Erste autonom rangierende Straßenbahn in Potsdamer Tramdepot vorgestellt

Autonom rangierende Straßenbahn auf dem Gelände der Potsdamer Verkehrsbetriebe | Foto: Siemens Mobility

Der Bahntechnikhersteller Siemens Mobility und der ViP Verkehrsbetrieb Potsdam GmbH haben am Montag eine autonom fahrende Straßenbahn vorgestellt.

POTSDAM | Im Rahmen des Forschungsprojekts AStriD („Autonome Straßenbahn im Depot“) arbeiten beide Unternehmen gemeinsam mit dem Karlsruher Institut für Technologie (KIT), dem Institut für Klimaschutz, Energie und Mobilität (IKEM) und der Codewerk GmbH auf dem Betriebshof des Verkehrsbetriebs Potsdam an der Entwicklung und Forschung von vollautomatisierten Straßenbahndepots. Die Marktreife der Technologie ist laut Siemens für 2026 geplant.

AStriD sei ein wichtiger Meilenstein auf dem Weg zur autonom fahrenden Straßenbahn. „Zusammen mit unseren Partnern nutzen wir wertvolle Synergien, um den Betriebshof zu digitalisieren und zeitintensive Rangierprozesse zu reduzieren“, erklärte Albrecht Neumann, CEO Rolling Stock von Siemens Mobility.

„Autonomes Fahren auf der Strecke und in den Depots entlastet unser Fahrpersonal und erhöht die Sicherheit unserer Fahrgäste und der übrigen Verkehrsteilnehmer“, sagte ViP-Chef Uwe Loeschmann. „Das autonome Fahren in unserem Depot mit dem System AStriD eröffnet die Möglichkeit zu automatisierten Reinigungs-, Versorgungs- und Abstellvorgängen mit zentraler Steuerung und Erhöhung der Betriebssicherheit.“

Bereits 2018 hatten Siemens und ViP gemeinsam einen Erprobungsträger im realen Straßenverkehr auf einem Teilstück des Potsdamer Tramnetzes präsentiert.
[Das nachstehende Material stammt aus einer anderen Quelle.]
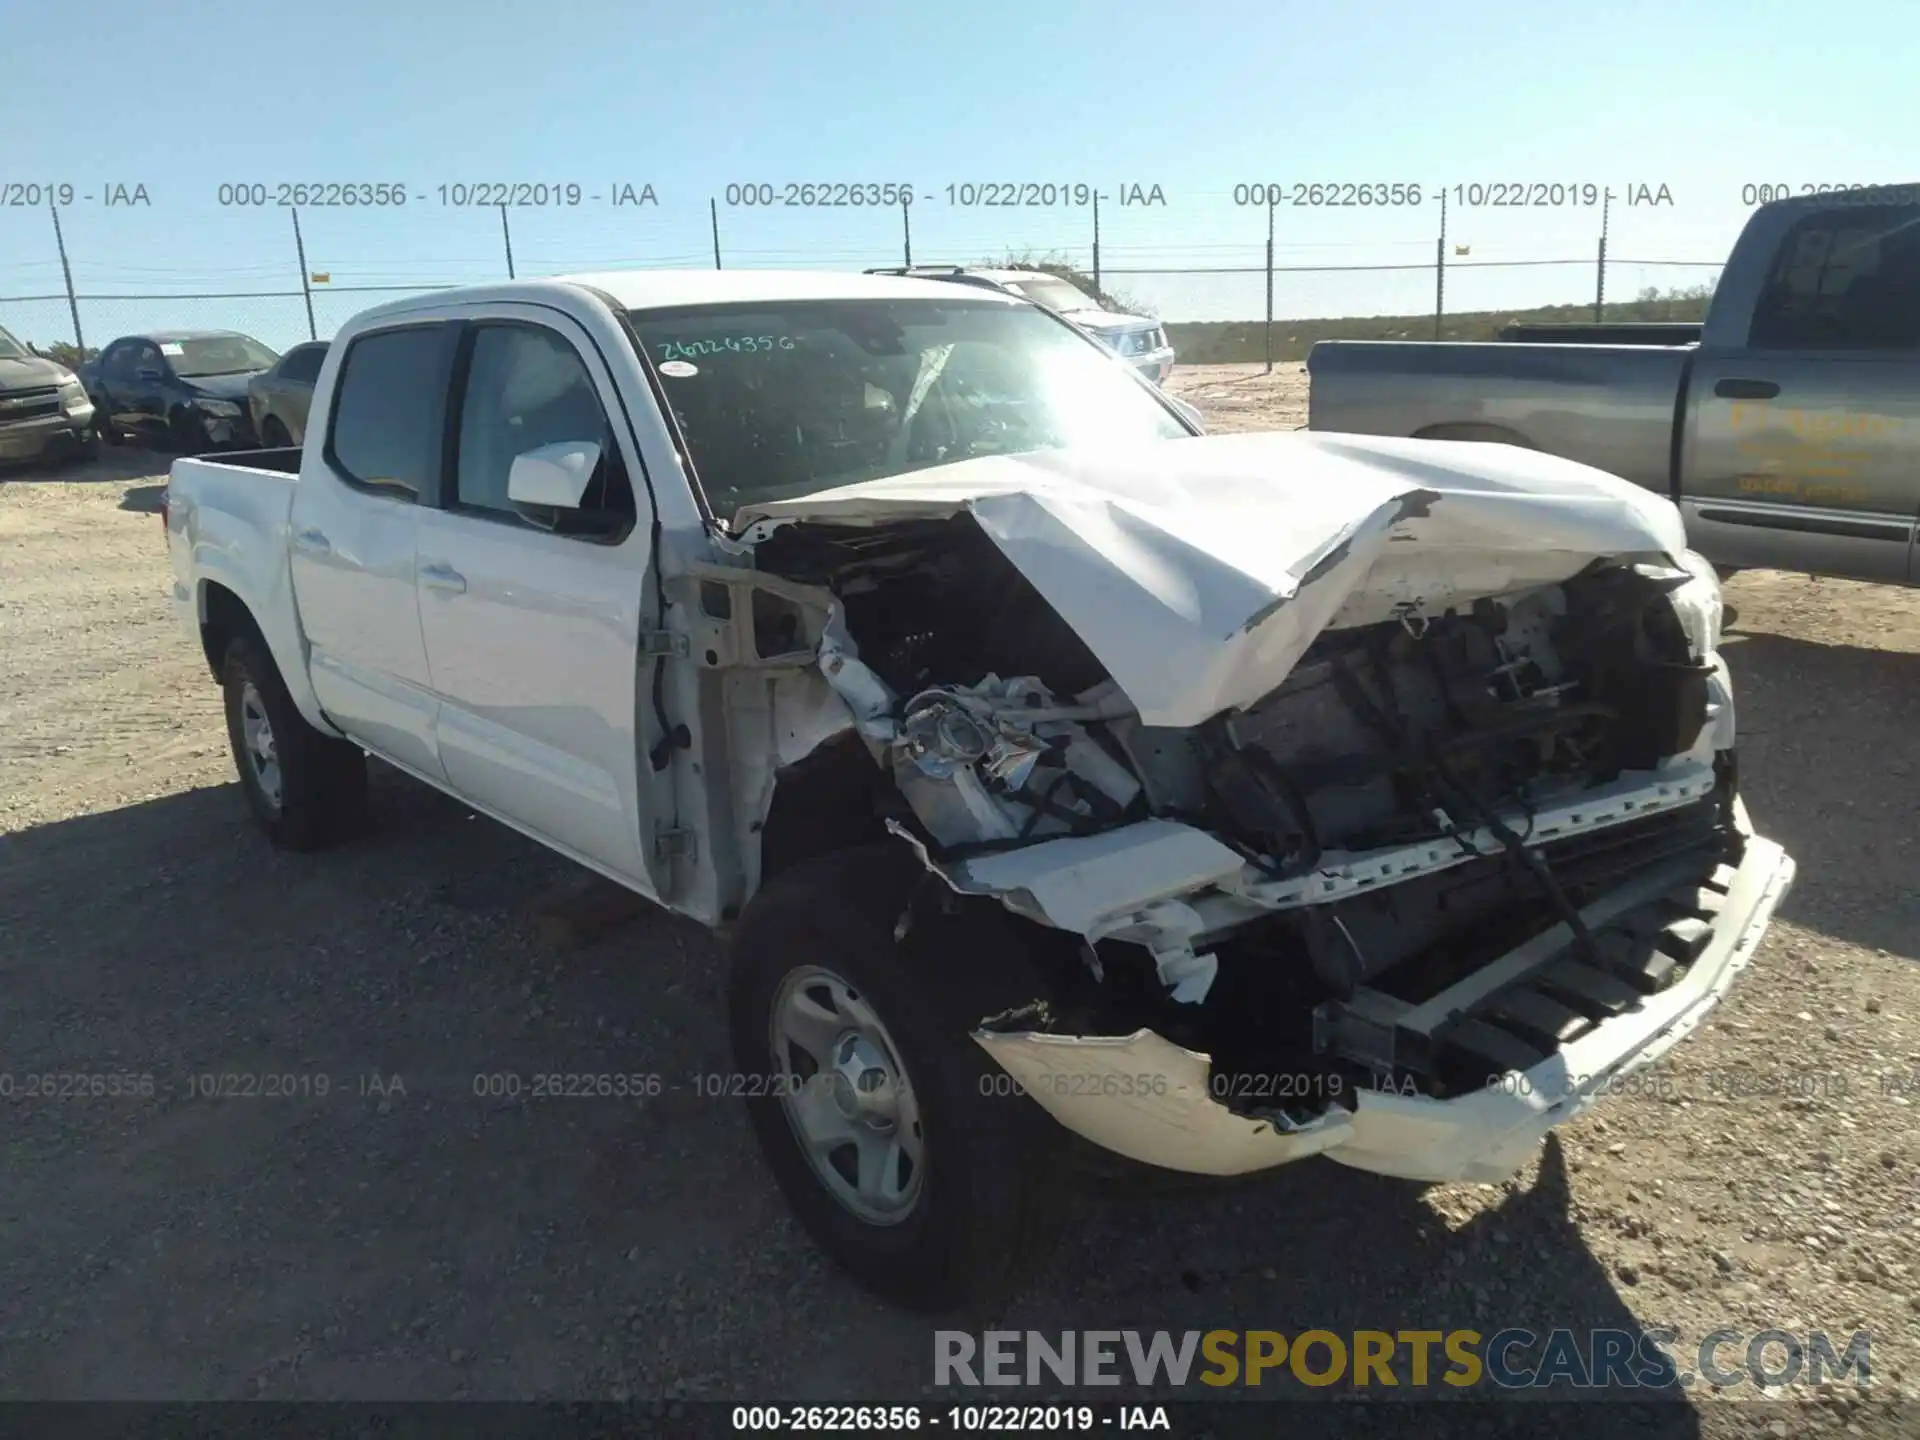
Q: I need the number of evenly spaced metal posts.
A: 9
Ziel des darauf aufbauenden Forschungsprojekts ist die Entwicklung eines digitalen Betriebshofes auf Basis einer autonom fahrenden Tram. Als eine erste Stufe des autonomen Fahrens soll die Depotautomatisierung kommerziell nutzbar gemacht werden, heißt es. Das Projekt wird vom Bundesverkehrsministerium im Rahmen der Förderrichtlinie Modernitätsfonds („mFUND“) gefördert.